Monday, 30 May 2022: 11:00
West Meeting Room 202 (Vancouver Convention Center)
J. Santos (Universidad Complutense de Madrid), P. Jelínek (Institute of Physics of the Czech Academy of Sciences), D. Ecija (IMDEA Nanoscience), and N. Martin (Universidad Complutense de Madrid)
The design and study of π-conjugated polymers has received great attention along the last decades. The relevant optical and electronic properties stemming from their delocalised π-electrons allow for a number of applications in the emerging field of organic electronics. However, the inherent limited solubility of planar π-conjugated systems hinders their development, forcing chemists to introduce ancillary solubilising side-chains. On the other hand, ultrahigh-vacuum on-surface synthesis has become a powerful discipline that enables designing with atomistic precision a new plethora of molecular compounds, polymers, and nanomaterials that otherwise are unachievable by conventional organic chemistry.

Herein we present a novel on-surface chemical transformation that allows obtaining π-conjugated acene polymers from simple aromatic molecules carrying =CBr2 functionalities. The deposition of such precursors on an Au(111) surface gives rise to close-packed assemblies. Thermal annealing promotes the debromination of the species that thereafter homocouple and give rise to long anthracene wires linked by acetylene bridges, featuring a bandgap of 1.5 eV (see figure below).

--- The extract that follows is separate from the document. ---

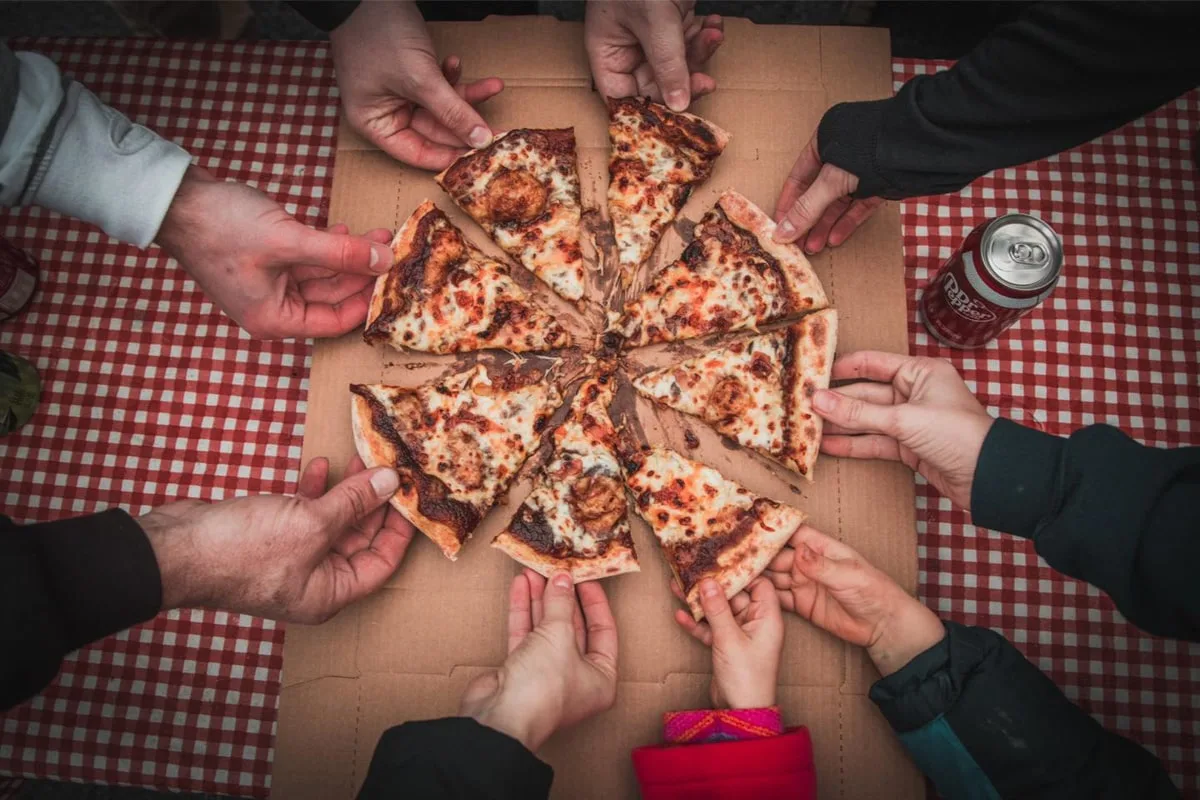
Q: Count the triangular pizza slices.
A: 8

When larger acenes or periacenes are used (i.e. pentacene, bisanthene, peripentacene) the resulting polymers undergo dramatic structural and electronic changes. Non-contact-AFM evince that the benzoid subunits evolve from aromatic (anthracene) to quinoid (pentacene, bisanthene...), while the alkyne linkers turn into cumulenic. The STM images allow witnessing the HOMO-LUMO levels crossing from anthracene to pentacene. This swap destabilises the aromatic structure and enables a biradical-quinoid one, that permit almost vanishing bandgaps below 0.35 eV. These findings can also be rationalised by topological band gap theory: DFT, tight binding and GW calculations predict that polymers these quasi-metallic polymers exhibit a topologically non-trivial electronic structure. Our results herald novel pathways to engineer π-conjugated polymers on solid surfaces, addressing the relevant family of acenes and, thus, contributing to develop the field of on-surface chemistry and to steer the design of modern low bandgap polymers.